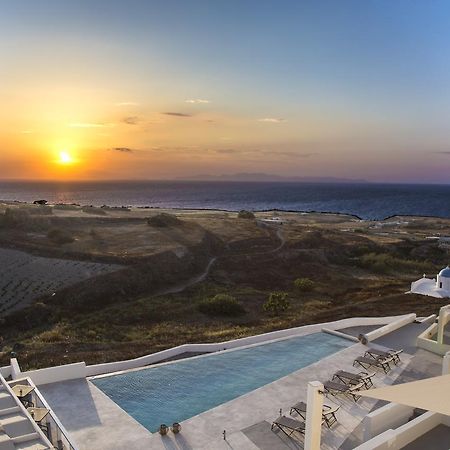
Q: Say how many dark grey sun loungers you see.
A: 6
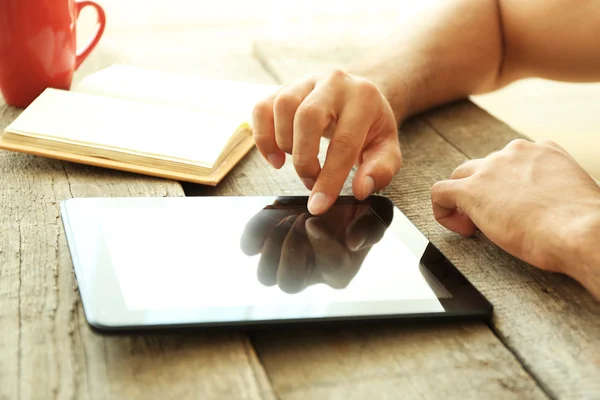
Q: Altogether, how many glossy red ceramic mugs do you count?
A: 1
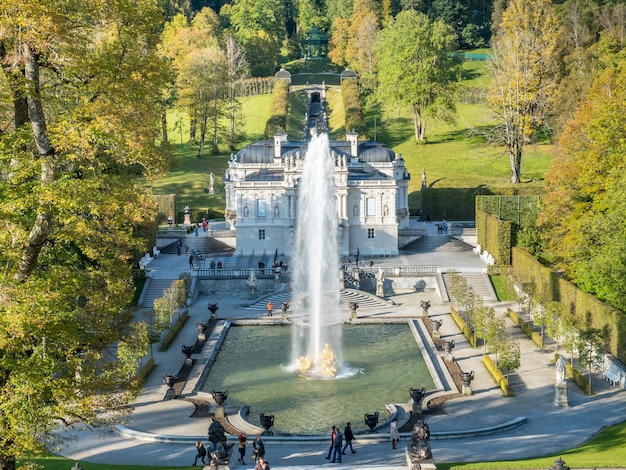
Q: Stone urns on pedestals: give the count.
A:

...

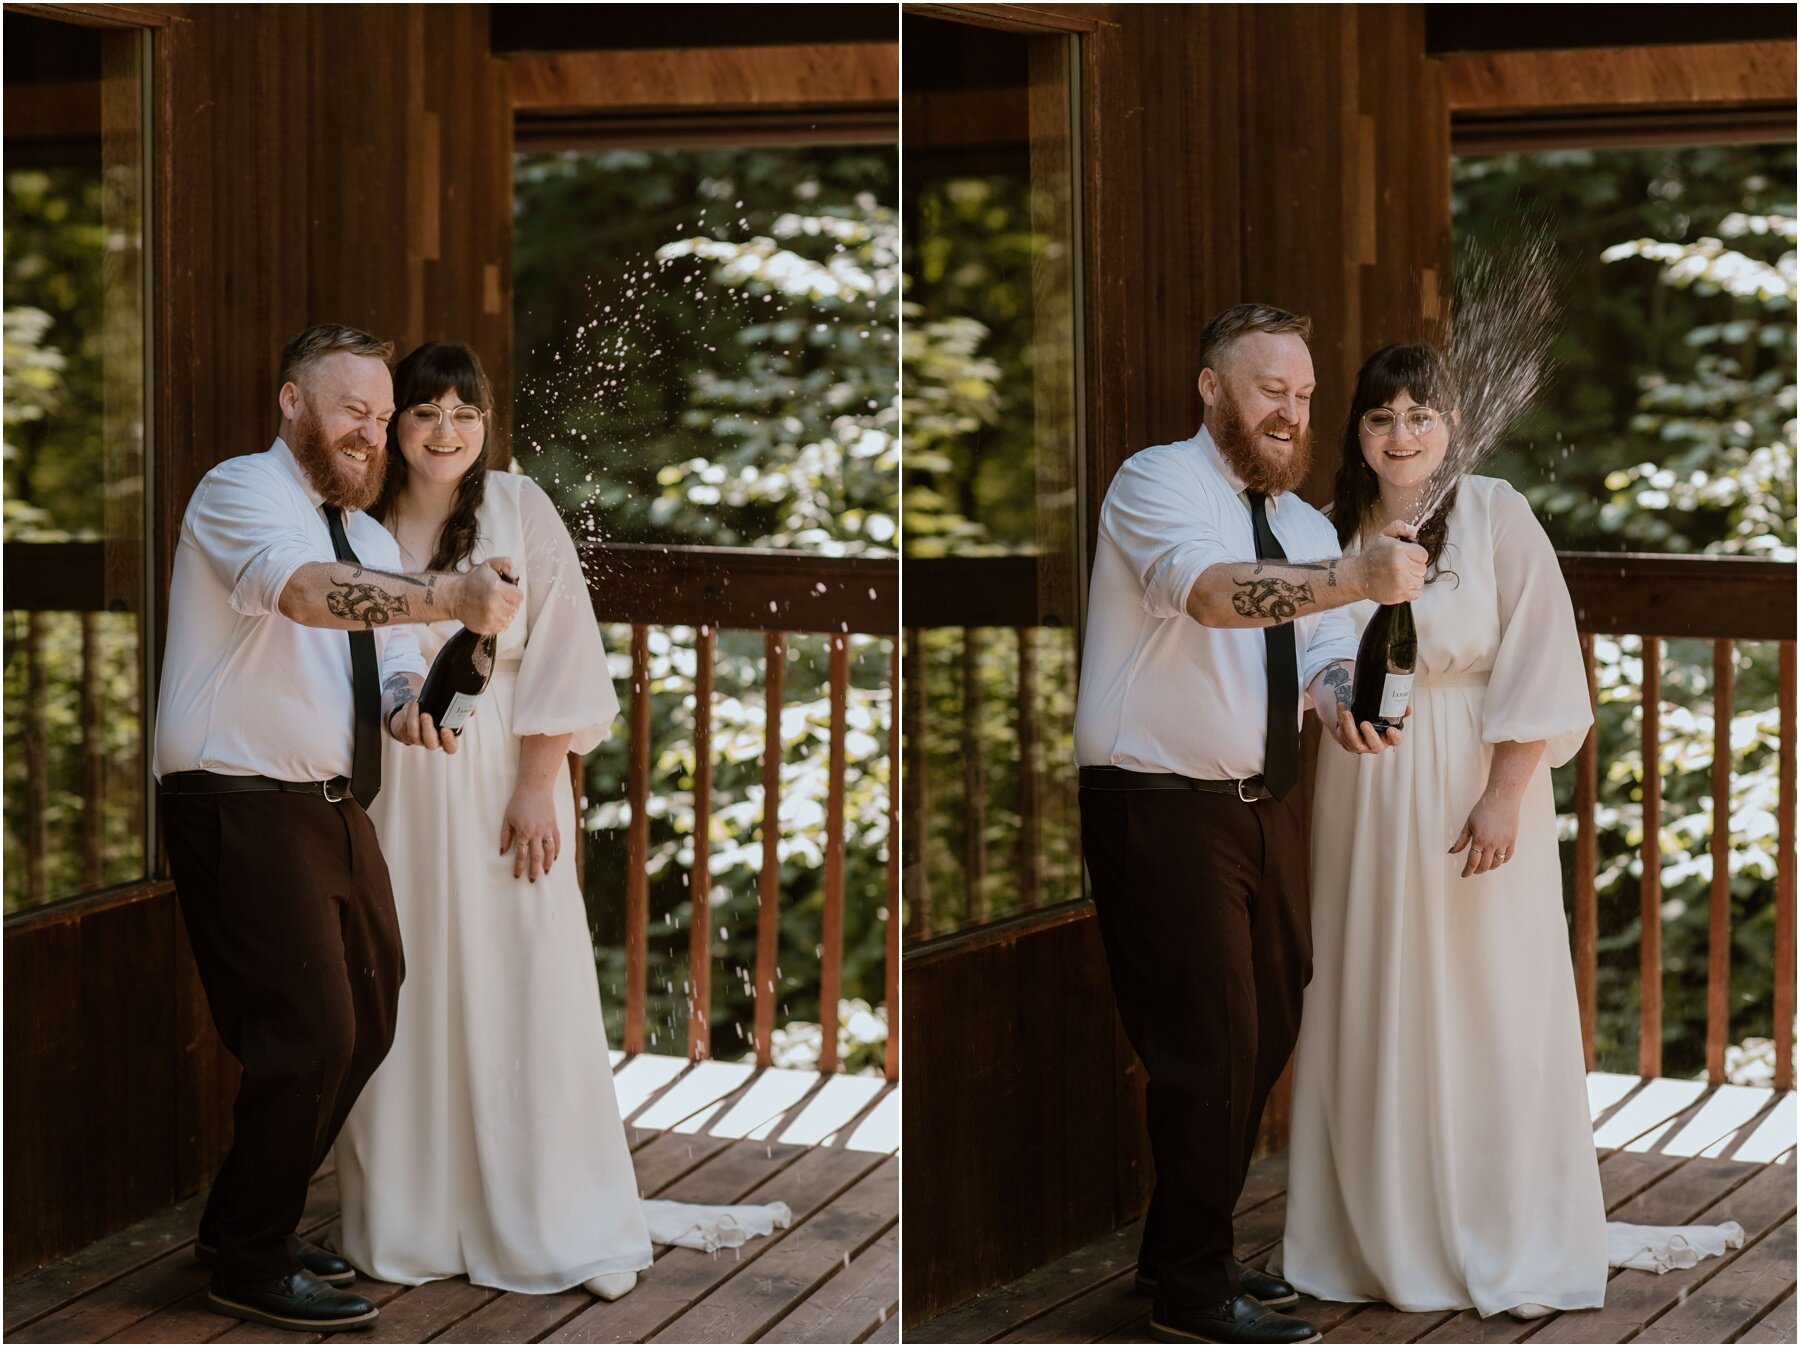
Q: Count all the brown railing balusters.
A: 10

Task brief - The answer must consist of each line from the data that includes the string "many".

Solved problem -
Q: Say how many dark grey sun loungers you see.
Q: Altogether, how many glossy red ceramic mugs do you count?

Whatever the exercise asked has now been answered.